Entretien d'embauche

Bas-Rhin
Un compagnon orfèvre, qui était d’assez petite taille, se présenta un jour devant une boutique de Strasbourg pour demander de l’ouvrage. Or c’est assez l’habitude des patrons enrichis de s’en faire accroire, et de traiter d’une façon hautaine les nouveaux venus, compagnons et apprentis. Le maître de la boutique parut à la devanture, regardant de droite et de gauche d’un air narquois, et dit :
— Il y a donc un compagnon ici ? Je ne le vois point.

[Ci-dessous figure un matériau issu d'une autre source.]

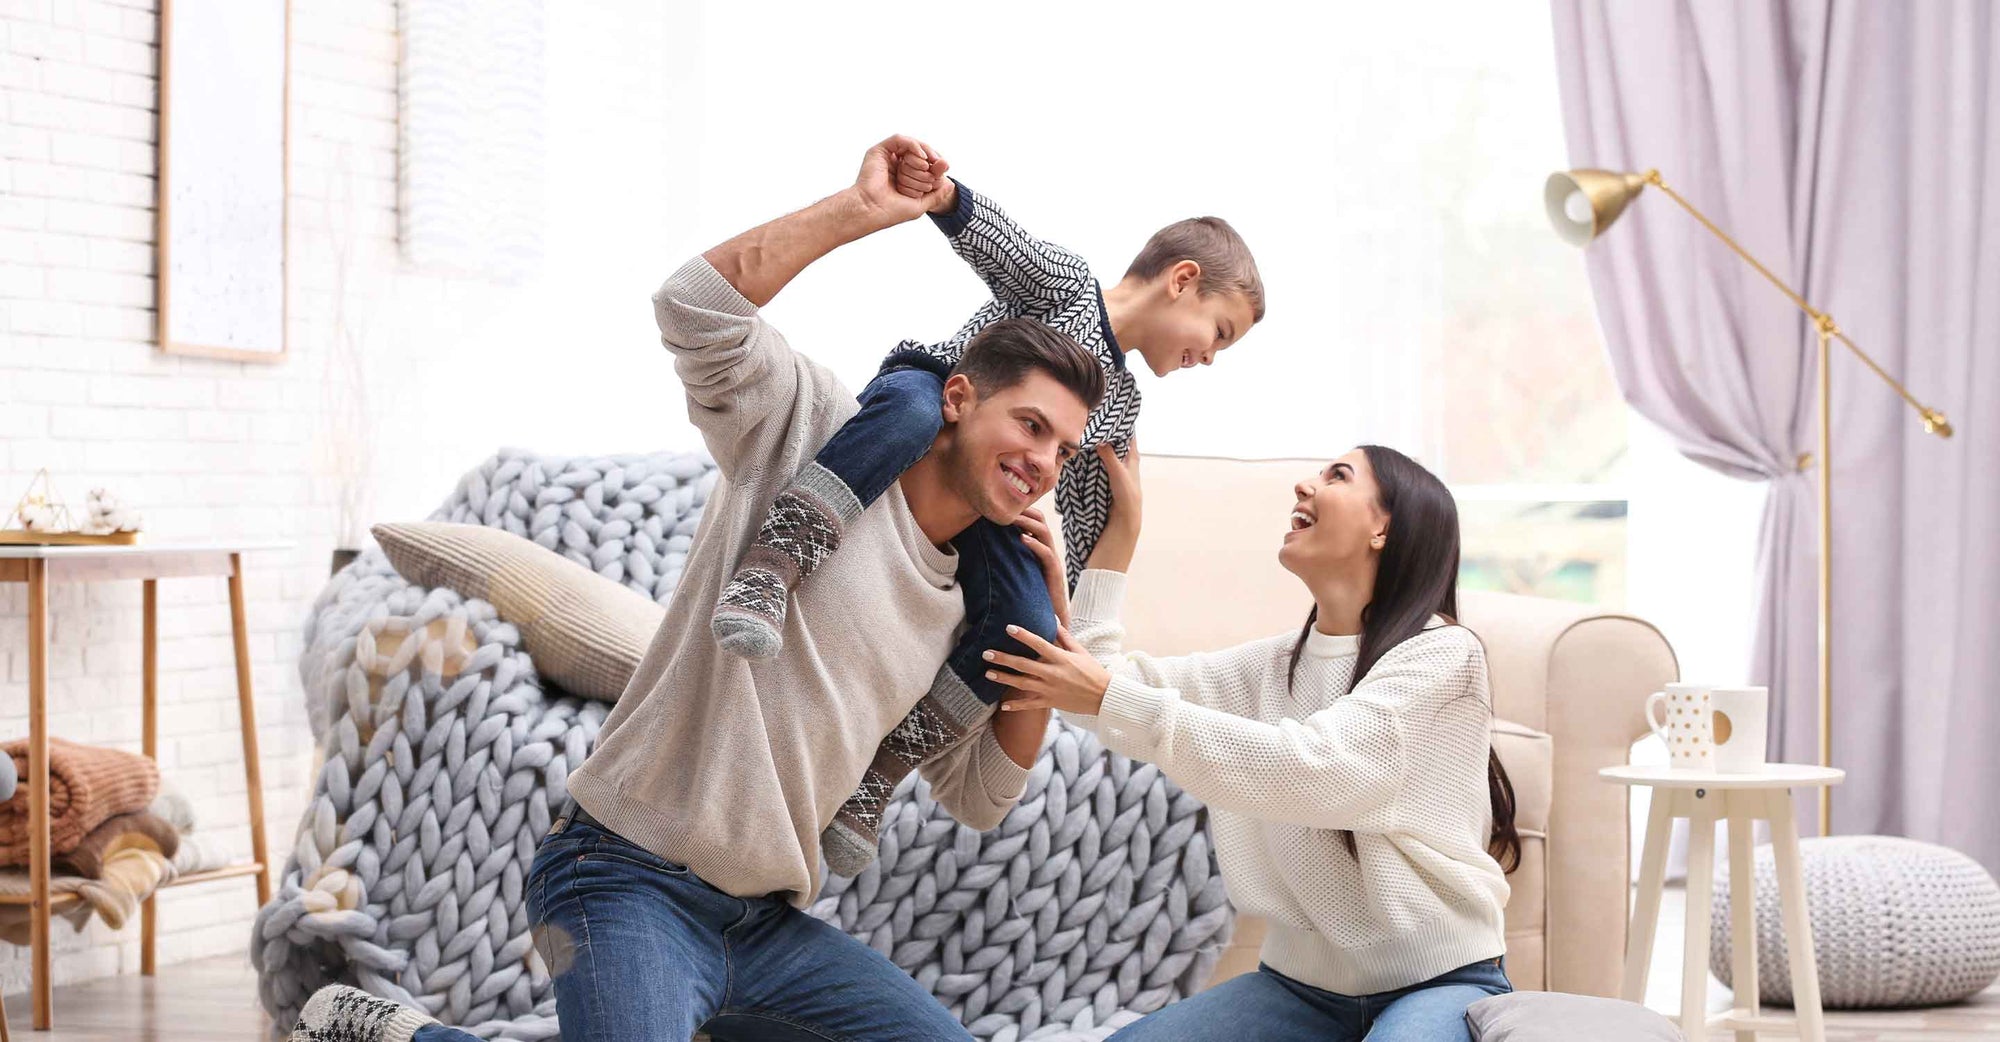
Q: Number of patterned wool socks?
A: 3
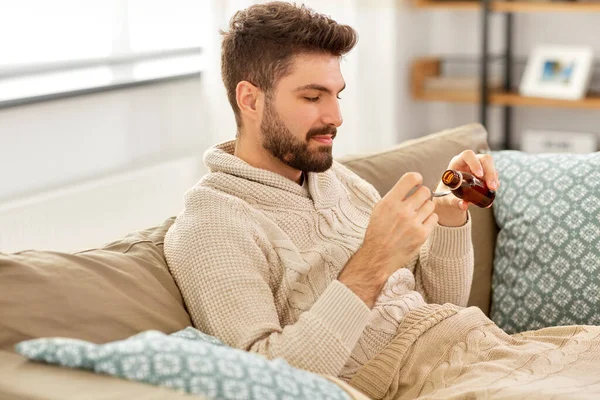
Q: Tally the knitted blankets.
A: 1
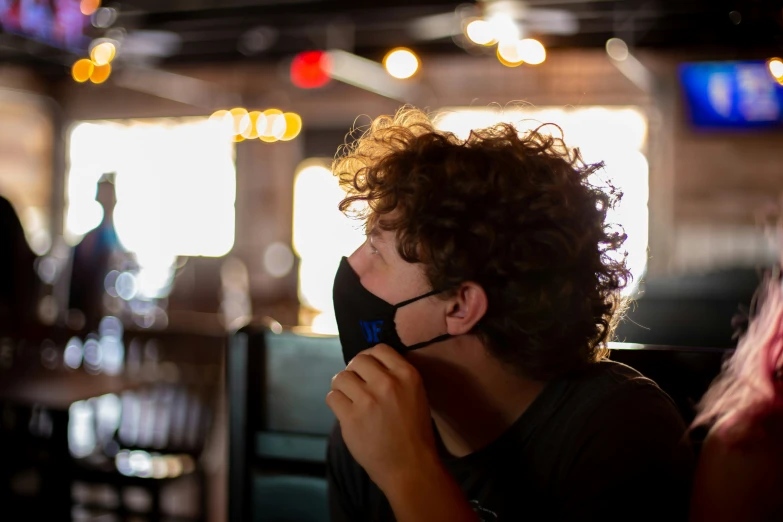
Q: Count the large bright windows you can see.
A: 3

— C’est moi, dit l’ouvrier.
— Ah ! c’est toi, mon petit ? Entre donc ! Et que sais-tu faire ? Sais-tu seulement tracer, profiler ?
— Oui, fit le compagnon.
Le patron lui donna une ardoise, lui disant d’y tracer un luth ; et l’autre eut bientôt fait son tracé correct, d’après les règles professionnelles. Quand il eut fini :
— Mais ton luth n’a pas de cordes ! dit le maître.
Le compagnon traça exactement les cordes en leur place.
— Mais tes cordes n’ont pas de son !
L’autre, voyant la moquerie, prit l’ardoise et en donna un bon coup sur la tête du patron, si bien que la feuille tomba en éclats tout autour sur le plancher.
— Sonnent-elles bien, ces cordes ? dit-il, et il disparut.